Like the trial court did in Sanko, the concurrence here seeks to presume facts with no evidentiary basis. Acknowledging that it would not be reasonable to expect the Bossleys to research court records to determine whether Nettles had ever been sued and, if so, who had testified against him, the concurrence would nonetheless excuse Nettles's nondisclosure on the ground that he could presume the Bossleys knew about the prior adverse relationship because Asmar should have remembered it. Thus, the concurrence would excuse even an arbitrator's knowing concealment of a relationship evidencing partiality as long as there are facts from which the arbitrator can presume the complaining party knew it too. But the whole purpose of an arbitrator's duty to disclose is to avoid this very type of speculative presumption and let the parties to the arbitration make the call.

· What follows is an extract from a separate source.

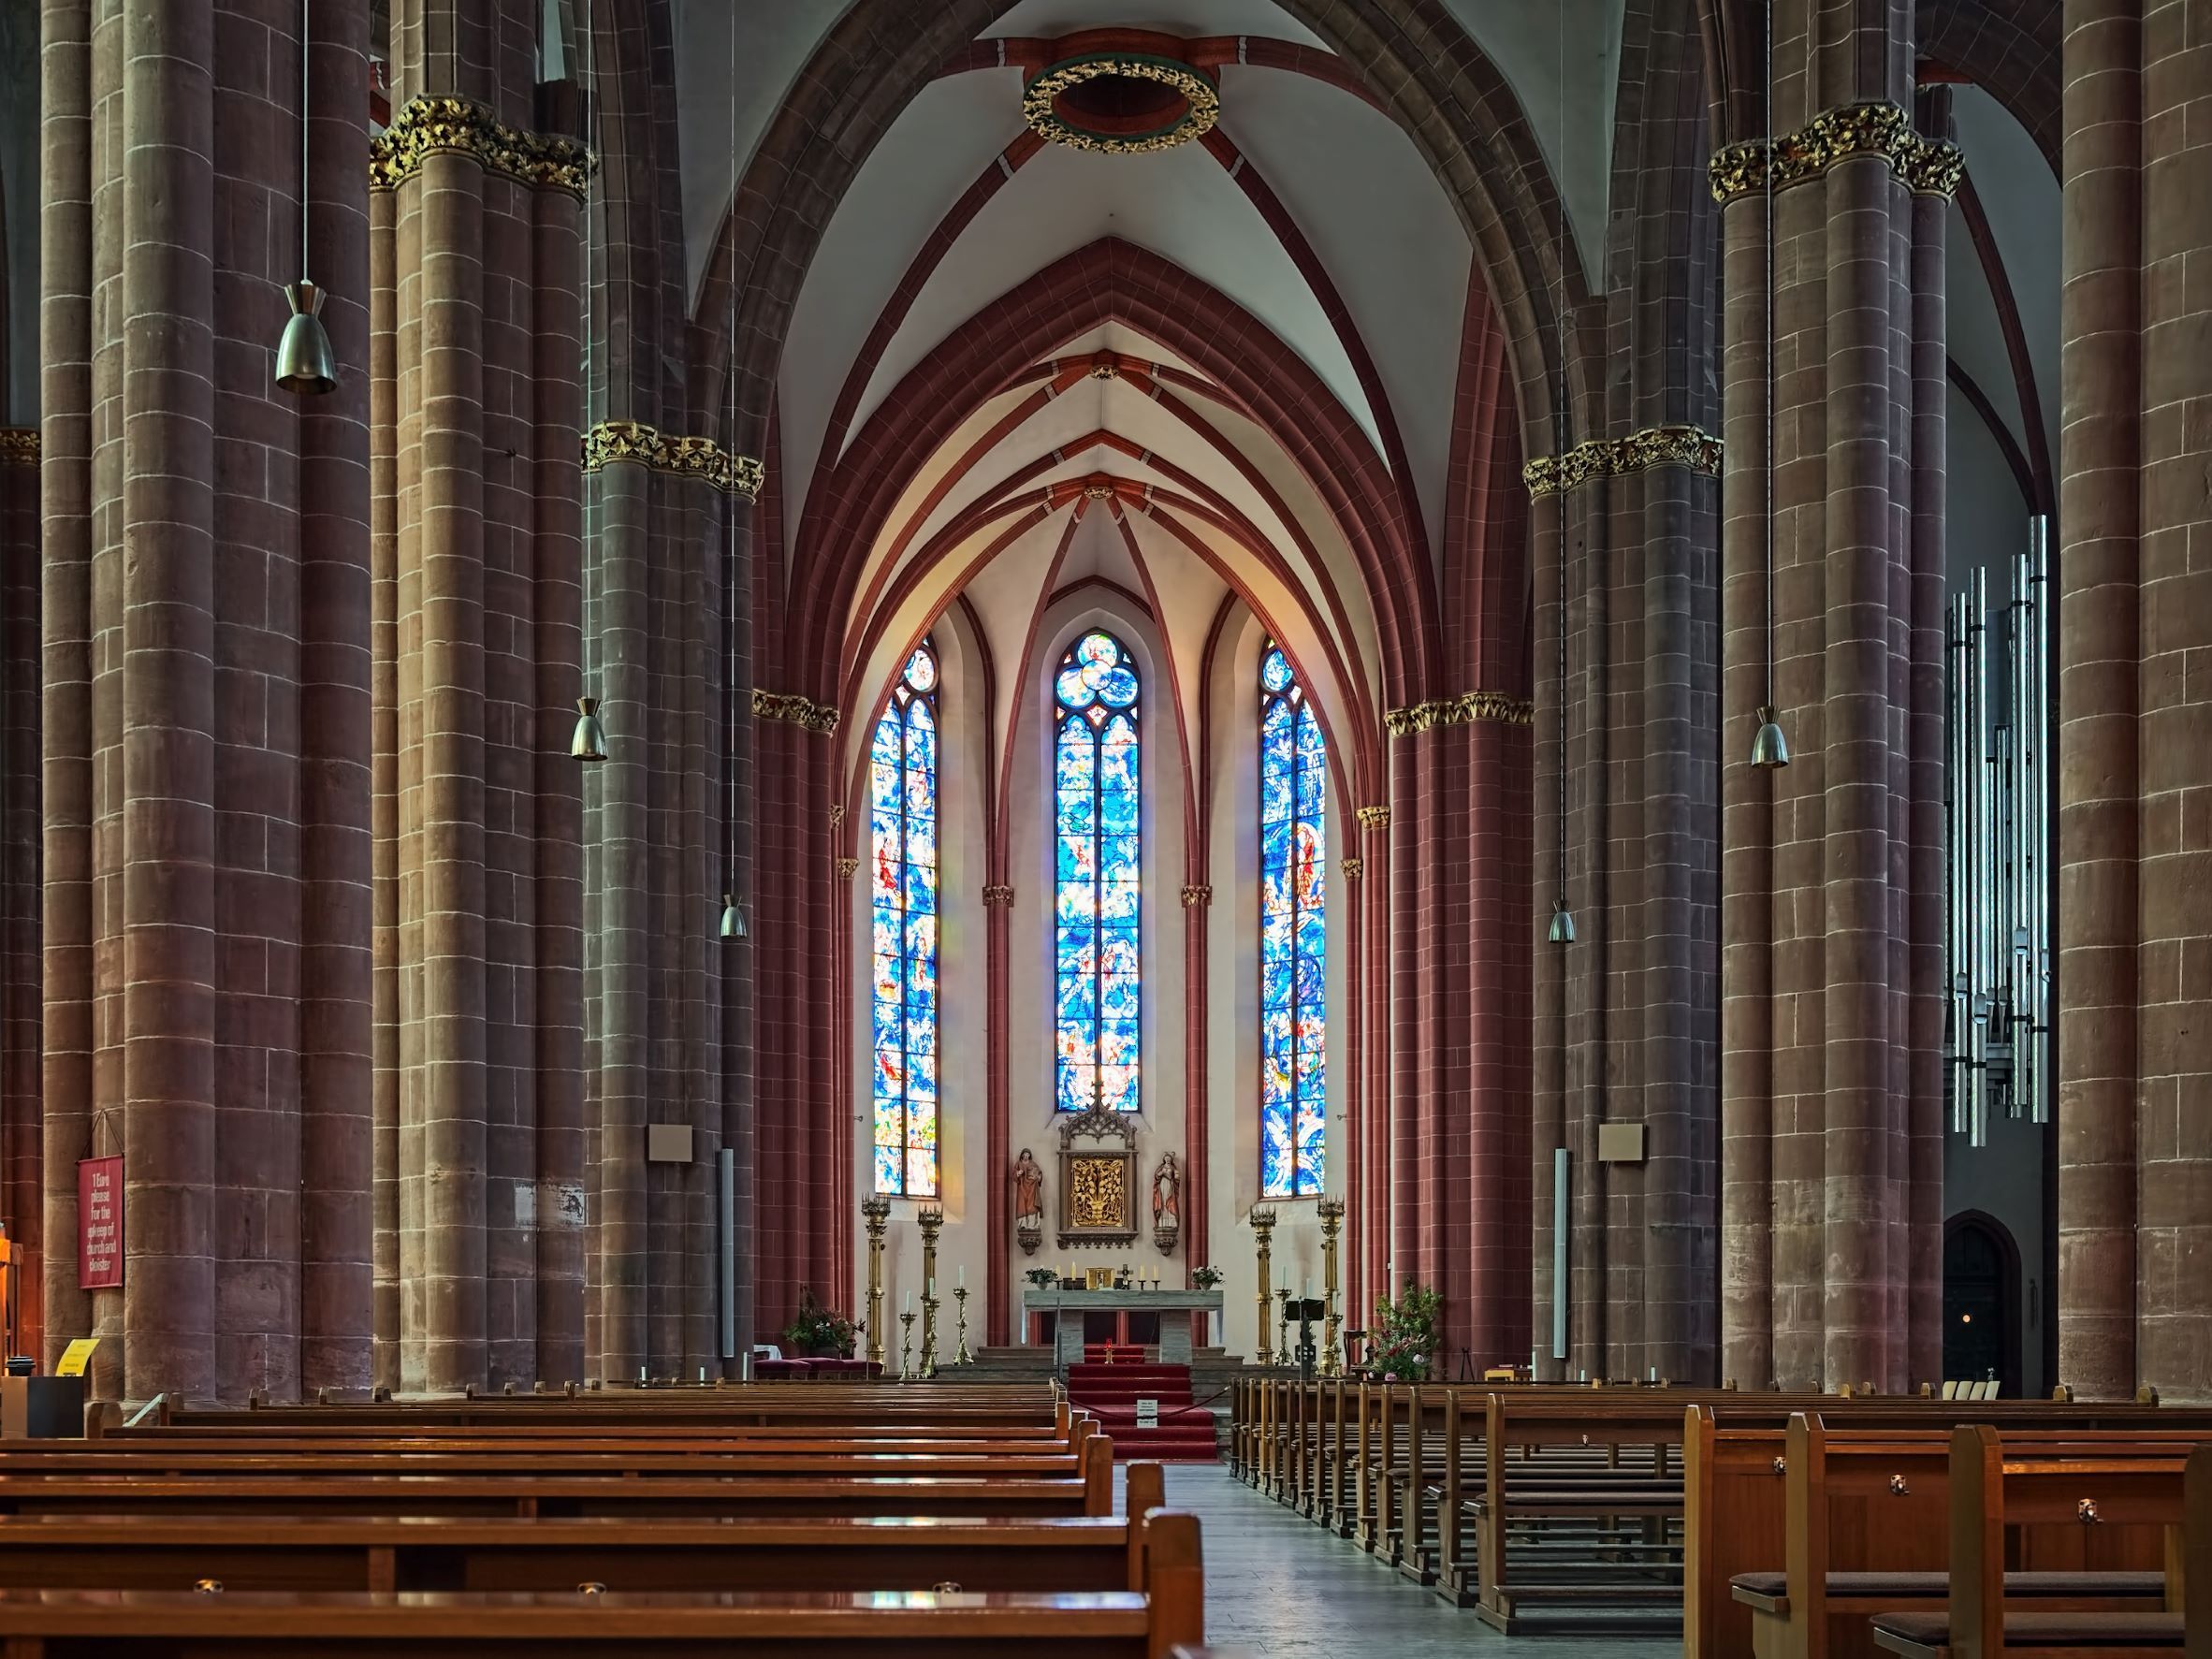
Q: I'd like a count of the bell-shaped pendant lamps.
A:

It is well-established, and the concurring justices acknowledge, that "a neutral arbitrator has a duty to disclose dealings of which he or she is aware `that might create an impression of possible bias.'" 79 S.W.3d at 37 ( quoting Commonwealth Coatings Corp v. Continental Cas. Co., 393 U.S. 145, 149 (1968)). The arbitration agreement here further incorporates the NASD Code, which provides not only that arbitrators should disclose relationships that "might reasonably create an appearance of partiality or bias," but also that they should make a "reasonable effort" to inform themselves of such relationships. NASD Code of Arbitration Procedure § 10312 (a)-(b). Thus, there is no justification for the concurrence to shift the burden of disclosure from the arbitrator to a party.
We conclude that Mariner and Moore failed to establish as a matter of law that Nettles was not evidently partial. Although the Bossleys bear the ultimate burden of proving the arbitrator's partiality, on summary judgment Mariner and Moore assumed the burden to prove that no fact issue exists. Because they did not meet this burden, we affirm the court of appeals' judgment.
Justice OWEN issued a concurring opinion, in which Chief Justice PHILLIPS, Justice HECHT, and Justice JEFFERSON joined.
The aspect of this case that has troubled me from the outset is that the Bossleys' position is inconsistent. They say that their expert witness Asmar's testimony against Nettles in a legal malpractice suit was so critical of him that he could not thereafter be an impartial arbitrator in a case in which Asmar testified. But the Bossleys also say that Asmar's testimony against Nettles was not significant enough for her to recall even though she knew for seven months before the arbitration hearing that Nettles would be one of the arbitrators, and she was present during a significant portion of the arbitration hearing at which he presided.
The Court says that whether Nettles was evidently partial should be resolved by a subjective test — what he knew and when he knew it. I would apply an objective test, as we did in TUCO, to determine evident partiality. The test should be whether an arbitrator could reasonably believe that the undisclosed facts were known to the party seeking to set aside the arbitration award.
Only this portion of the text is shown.